Drawing Lessons
Basic Drawing Terms & Skills:
1. Line
- line - a "dot" that moved along the paper.
A line establishes boundaries, separates areas and creates edges.
By its direction and weight, a line creates a sense of movement and volume.
- contour - outline of a figure, body or mass; surface of a curving form.
- edge - rim or border, the place where two things meet:
the background (negative space) meets surface of objects.
- shared edges - when folds of drapery/skin meet to form a wrinkle.
- contour line - a shared edge drawn as a single line.
- Parallel and cross-hatched marks simulate textures and create three-dimensionality.
2. Proportion & Relationships
- comparison - how 'this' compares to 'that' in size, angles, horizontal to vertical, width versus length, etc.
From certain views, a form may appear to be narrower that you know it to be.
Draw what you "see" not what you know.
- scale - progression of size, larger to smaller or vice versa.
The scale of an object or structure is determined by the size or scale of some other object or structure.
- proportion - size relationship: an apple is smaller than a 5-gallon bucket.
It also includes the relationship of the width of a particular object to its own height, one part to another. An example is the figure.
The edges of a sheet of paper are horizontal & vertical. To enlarge a drawing by the grid method, the larger sheet has to be proportional in length and width to the smaller sheet for the composition to fit correctly.
3. Value, Tone, Light & Shadow
- value - differences in tones of light & dark.

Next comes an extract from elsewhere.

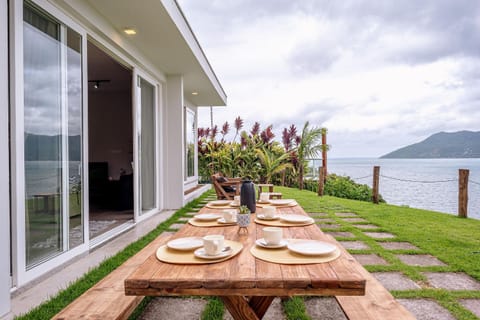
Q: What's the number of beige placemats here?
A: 6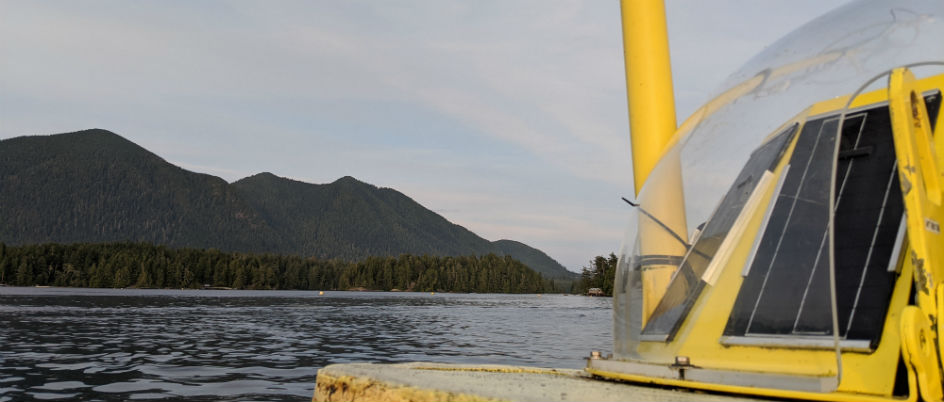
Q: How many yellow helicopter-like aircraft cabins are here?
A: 1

Light tones are "high" in value, dark tones are "low" in value.
Values create form, the shape of the image and a sense of volume or 3-dimensionality.
The use of different kinds of lines and dots, alone or in groups, and cross-hatching can also create tonal values & texture.
- value scale - a series of steps from pure white to black with thousands of grays in between.
- When light falls on objects, it results in the 5 tone values which should be incorporated into your drawings and value sketches.
- For more information on value and tone, see the Five Tone Values.
4. Positive Shapes & Negative Spaces
- positive shapes - object/s or person/s, distinct forms.
- negative spaces - the empty areas between distinct forms.
- composition - the way the contents of a drawing are arranged in a format or on the picture plane.
- format/picture plane - the space on the surface of your paper; the length & width of the bordering edges of a surface.
Positive shapes & negative spaces fit within the format.
The shape of the format controls the composition.
Imagine a tree in a square format; imagine it in a triangular format, then in a circle, etc.
Shapes & spaces fit together like a jigsaw puzzle.
Varying shapes, sizes and values create interesting compostions.
5. Perspective
- perspective - movement through space in a drawing or painting;
overlapping planes, scaled figures, carefully measured architectural space.
- linear perspective - things diminish in size the further away they are from the viewer
and vanish on the horizon (the viewer or artist's eye level.
Parallel lines converge at eye level.
- aerial/atmospheric perspective - the depiction of space by gradations of tones, shapes and colors.
Things become more and more muted and indistinct as they diminish into the distance of the atmosphere.